What is expected » Any picture in the data below gets skipped; print all the rest exactly.
<<<<
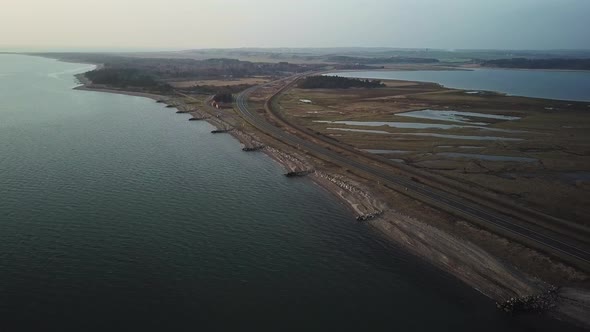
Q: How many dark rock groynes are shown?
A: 9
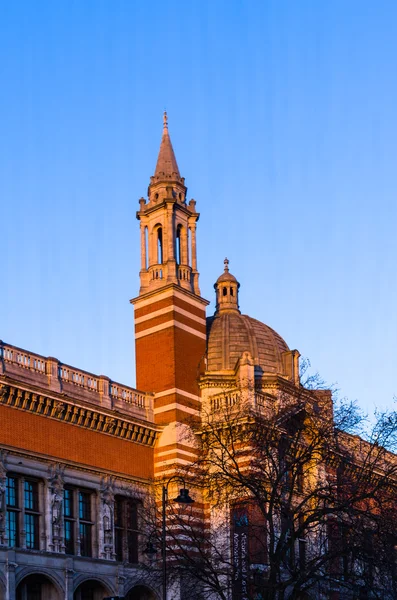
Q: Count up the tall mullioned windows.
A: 3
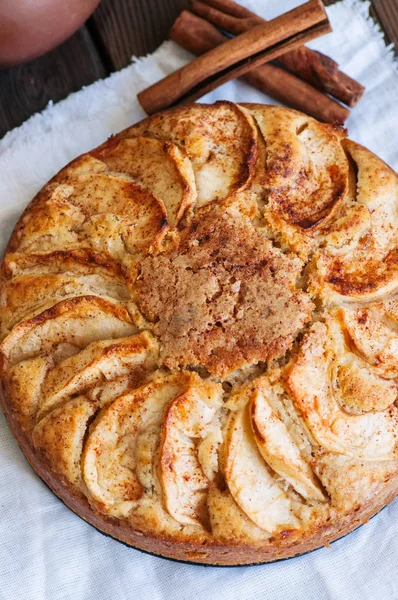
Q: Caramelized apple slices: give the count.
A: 14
>>>>
Solution for this task »
Q: How many dark rock groynes are shown?
A: 9
Q: Count up the tall mullioned windows.
A: 3
Q: Caramelized apple slices: give the count.
A: 14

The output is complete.